◆ Problem to solve ◆
Search the entries for the word "scene" and pull out each line that has it.

- Opening Delimiter -

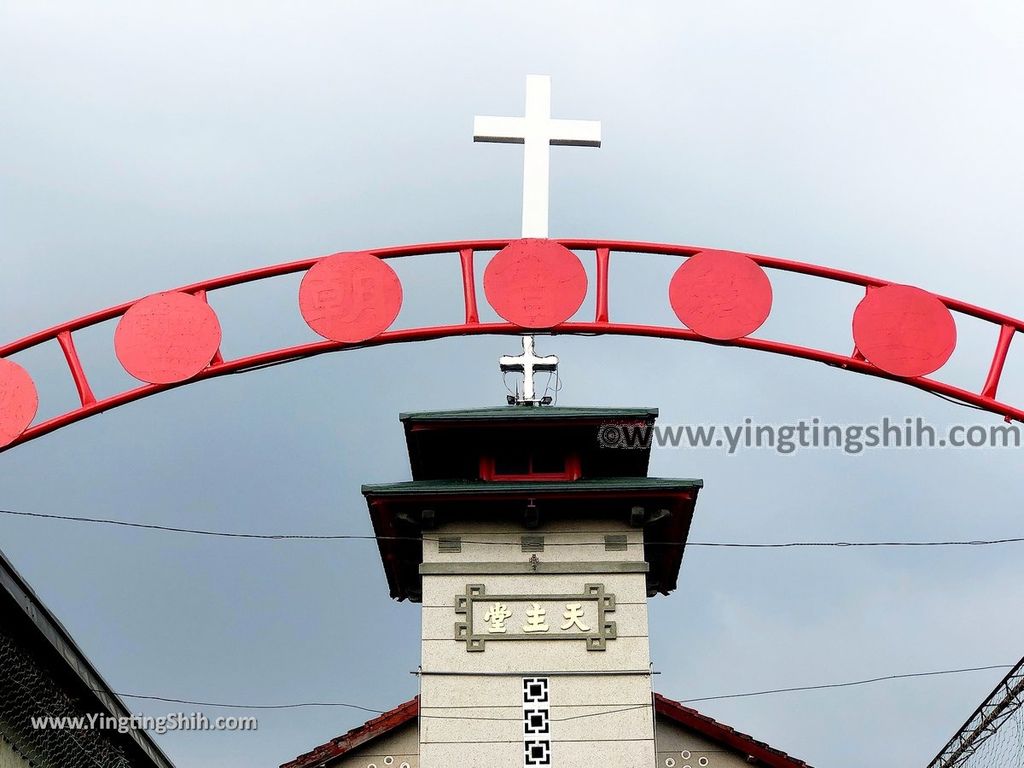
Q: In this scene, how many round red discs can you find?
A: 6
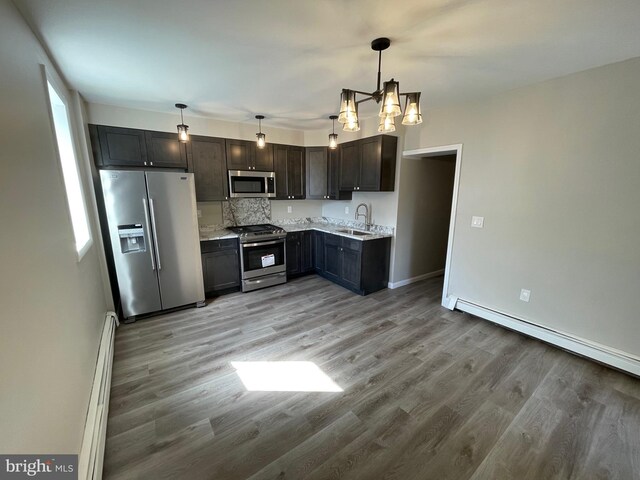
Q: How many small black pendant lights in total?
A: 3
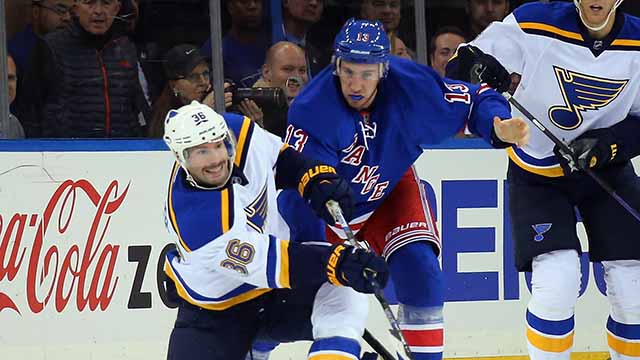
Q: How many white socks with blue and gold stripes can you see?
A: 3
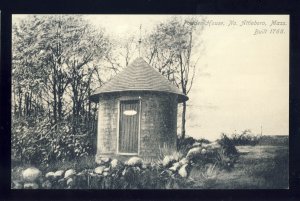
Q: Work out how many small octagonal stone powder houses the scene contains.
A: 1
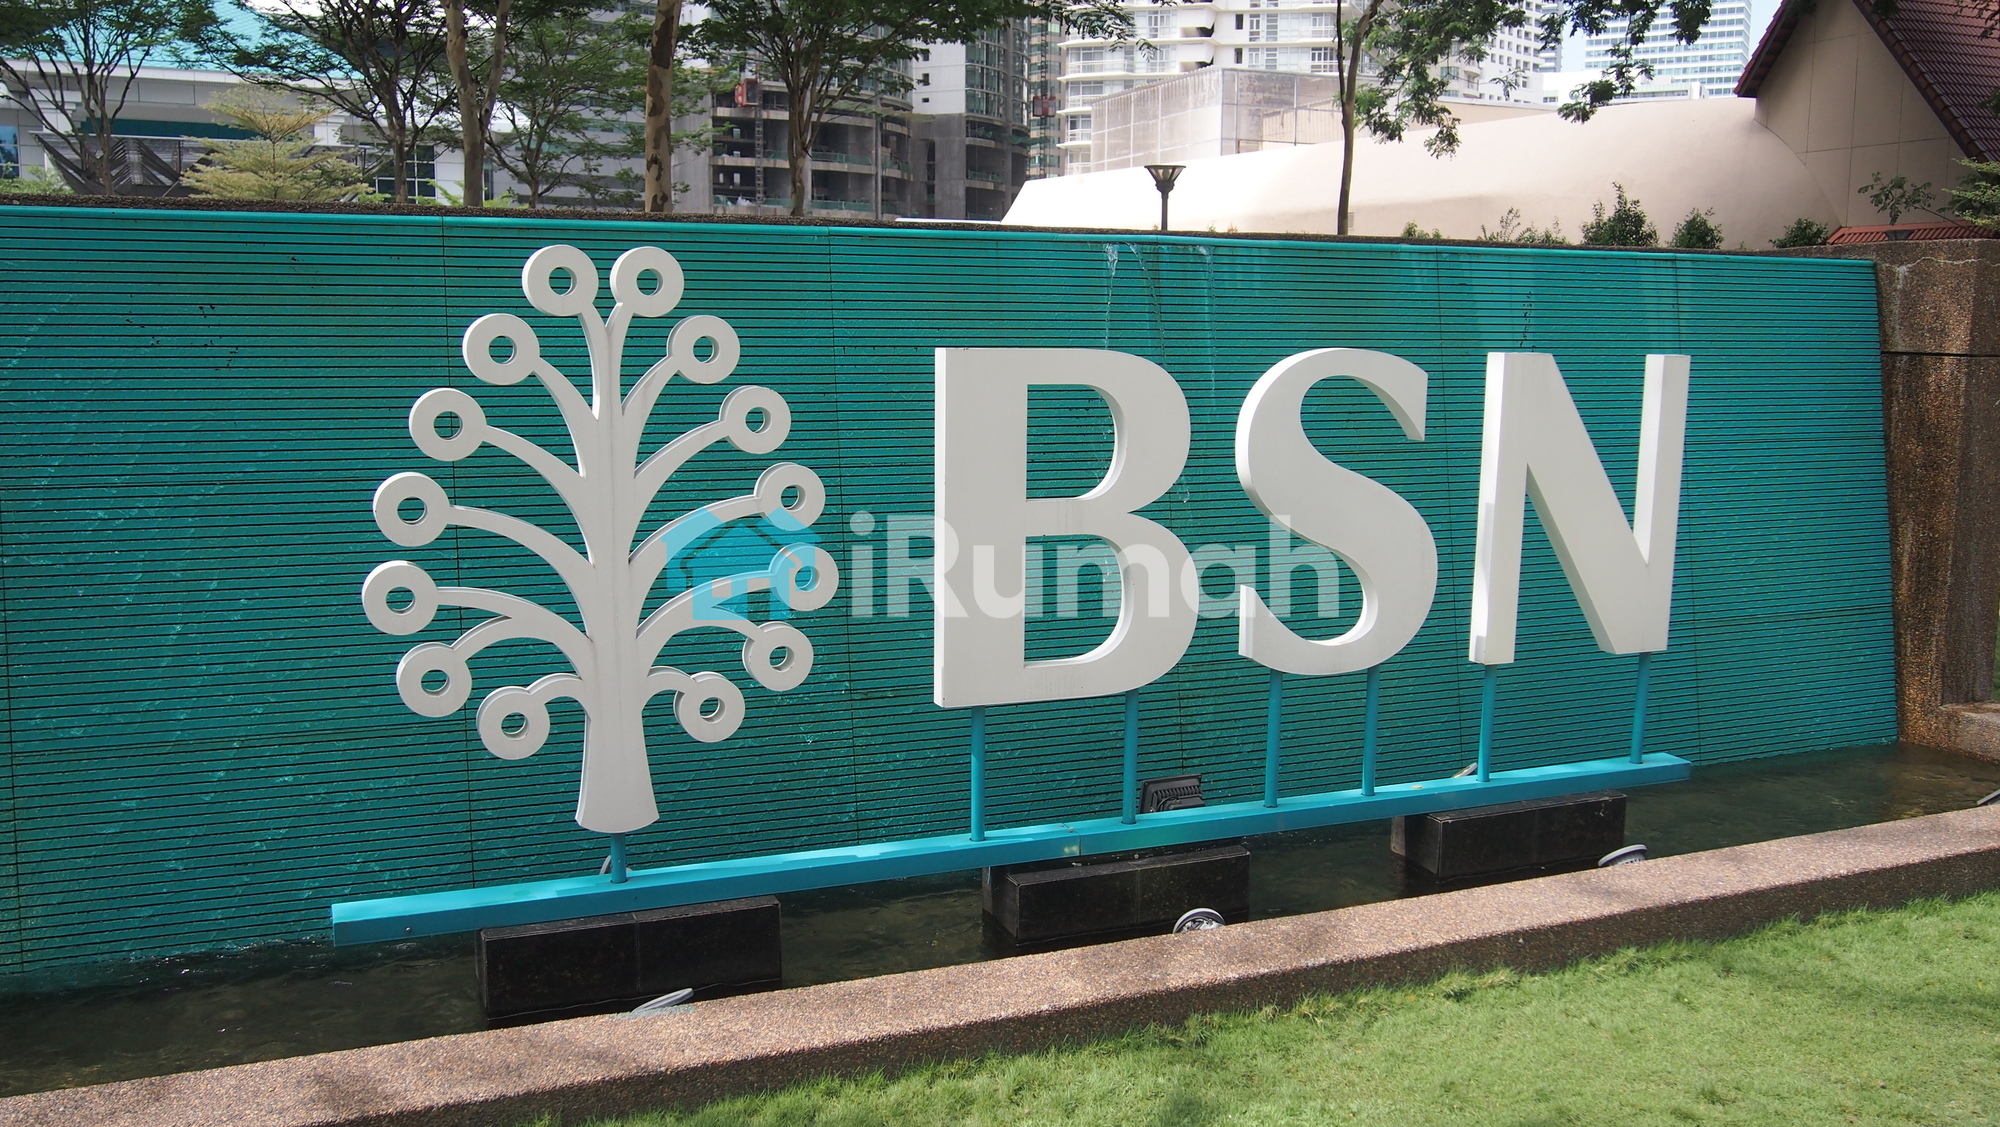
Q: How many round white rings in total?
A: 14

- Closing Delimiter -

◆ Exercise answer ◆
Q: In this scene, how many round red discs can you find?
Q: Work out how many small octagonal stone powder houses the scene contains.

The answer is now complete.